Daniel Buckingham’s visual language is inspired by his solo journey along the ancient Silk Road where, by bicycle, he explored 60 countries over an 8-year span. The Silk Road, which is a 4,000-mile long network of trade routes that connected China to Europe, the Middle East and North Africa, has been referred to as the first information highway. It provided a market for diverse cultures to engage in the trade of goods, including silk, medicinal herbs, glass, livestock, ceramics, and more lavish merchandise, such as jade, ivory and pearls. For Buckingham, however, its significance lies in the vital role it played as a vehicle for cultural, religious and philosophical exchange. This ‘commerce of ideas’ has had a deep impact on the artist, one that has informed his understanding of the human condition.
The Silk Road contained a network of sanctuaries for travelers seeking shelter and rest from the often-harsh climate, offering bunkhouses, stables, baths, places for prayer, and other services. These Caravansaries, a Persian word, karvan (caravan) sara (building with enclosed courts), also served as centers of cultural exchange and social interaction.

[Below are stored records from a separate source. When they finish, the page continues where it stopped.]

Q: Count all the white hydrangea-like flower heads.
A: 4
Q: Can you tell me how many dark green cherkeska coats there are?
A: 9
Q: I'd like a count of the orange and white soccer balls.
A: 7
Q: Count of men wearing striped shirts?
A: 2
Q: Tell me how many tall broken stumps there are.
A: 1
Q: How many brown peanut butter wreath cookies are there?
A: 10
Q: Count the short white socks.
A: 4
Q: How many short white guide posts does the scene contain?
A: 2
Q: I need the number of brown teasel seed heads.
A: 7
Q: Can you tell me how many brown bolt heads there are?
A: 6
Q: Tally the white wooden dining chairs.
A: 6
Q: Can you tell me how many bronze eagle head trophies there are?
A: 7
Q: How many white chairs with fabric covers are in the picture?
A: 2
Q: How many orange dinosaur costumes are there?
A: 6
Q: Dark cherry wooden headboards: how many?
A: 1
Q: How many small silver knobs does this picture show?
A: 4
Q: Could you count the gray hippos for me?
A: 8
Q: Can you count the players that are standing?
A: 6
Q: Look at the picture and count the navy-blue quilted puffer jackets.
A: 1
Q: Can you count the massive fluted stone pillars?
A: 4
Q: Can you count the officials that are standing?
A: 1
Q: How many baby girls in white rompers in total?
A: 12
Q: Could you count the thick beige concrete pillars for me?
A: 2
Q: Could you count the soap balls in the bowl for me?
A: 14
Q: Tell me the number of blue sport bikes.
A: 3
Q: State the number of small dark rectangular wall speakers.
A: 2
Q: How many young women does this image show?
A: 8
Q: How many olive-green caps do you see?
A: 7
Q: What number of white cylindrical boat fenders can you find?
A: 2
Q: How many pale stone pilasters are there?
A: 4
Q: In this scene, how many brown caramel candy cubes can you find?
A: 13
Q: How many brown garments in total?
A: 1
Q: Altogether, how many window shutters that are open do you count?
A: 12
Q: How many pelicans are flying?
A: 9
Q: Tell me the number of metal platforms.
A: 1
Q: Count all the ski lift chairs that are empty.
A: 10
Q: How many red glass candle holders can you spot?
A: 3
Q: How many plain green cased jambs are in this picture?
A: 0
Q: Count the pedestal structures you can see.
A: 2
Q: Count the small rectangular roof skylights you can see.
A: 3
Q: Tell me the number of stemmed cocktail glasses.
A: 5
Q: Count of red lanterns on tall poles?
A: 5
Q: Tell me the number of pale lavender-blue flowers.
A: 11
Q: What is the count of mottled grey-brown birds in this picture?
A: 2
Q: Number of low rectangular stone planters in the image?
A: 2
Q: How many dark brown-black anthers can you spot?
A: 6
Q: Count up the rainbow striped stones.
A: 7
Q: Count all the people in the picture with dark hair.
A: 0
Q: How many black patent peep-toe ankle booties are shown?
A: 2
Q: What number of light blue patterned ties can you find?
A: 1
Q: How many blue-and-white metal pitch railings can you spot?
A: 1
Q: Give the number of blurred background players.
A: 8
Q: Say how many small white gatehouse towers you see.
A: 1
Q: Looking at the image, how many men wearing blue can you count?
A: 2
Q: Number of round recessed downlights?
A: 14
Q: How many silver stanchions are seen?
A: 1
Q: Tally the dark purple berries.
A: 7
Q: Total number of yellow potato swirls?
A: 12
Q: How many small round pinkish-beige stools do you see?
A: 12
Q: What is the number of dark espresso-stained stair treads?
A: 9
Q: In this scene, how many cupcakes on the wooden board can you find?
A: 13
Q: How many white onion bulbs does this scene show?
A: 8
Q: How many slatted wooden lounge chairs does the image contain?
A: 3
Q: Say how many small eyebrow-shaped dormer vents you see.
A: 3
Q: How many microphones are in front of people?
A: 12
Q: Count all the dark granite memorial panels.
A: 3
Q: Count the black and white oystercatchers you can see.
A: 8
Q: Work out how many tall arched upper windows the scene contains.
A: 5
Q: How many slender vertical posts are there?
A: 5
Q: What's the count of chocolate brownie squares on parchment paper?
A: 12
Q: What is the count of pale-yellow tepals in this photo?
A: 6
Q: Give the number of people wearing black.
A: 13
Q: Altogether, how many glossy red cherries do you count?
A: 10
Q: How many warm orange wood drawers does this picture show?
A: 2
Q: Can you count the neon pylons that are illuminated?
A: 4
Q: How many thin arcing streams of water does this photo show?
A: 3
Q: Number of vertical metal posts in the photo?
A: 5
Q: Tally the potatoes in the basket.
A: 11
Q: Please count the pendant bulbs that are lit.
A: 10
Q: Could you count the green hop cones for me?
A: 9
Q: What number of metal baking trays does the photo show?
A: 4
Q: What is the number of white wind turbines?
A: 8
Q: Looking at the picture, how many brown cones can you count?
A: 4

Buckingham’s towering three-arch structure, reflects the ancient Caravansary architecture and functions as a metaphorical space for dialogue and contemplation. The arch becomes a portal for our passage through time; an invitation to travel inside and outside history to open a dialogue in the present. Although the architectural form references the distant past Buckingham chooses to use off-the-shelf materials easily found in any home store, such as galvanized steel, to reflect technology of today.
Words describing elements in the landscape - jasmine, wind, cloud, wood, silver, diamond, emerald and turquoise, as well as search, exchange, invite- are elegantly inscribed on medallion shapes, which adorn the steel construction. His pavilion offers the community a place to converse about current events, to play, to share personal stories, and as the artist states, “perhaps fall in love.”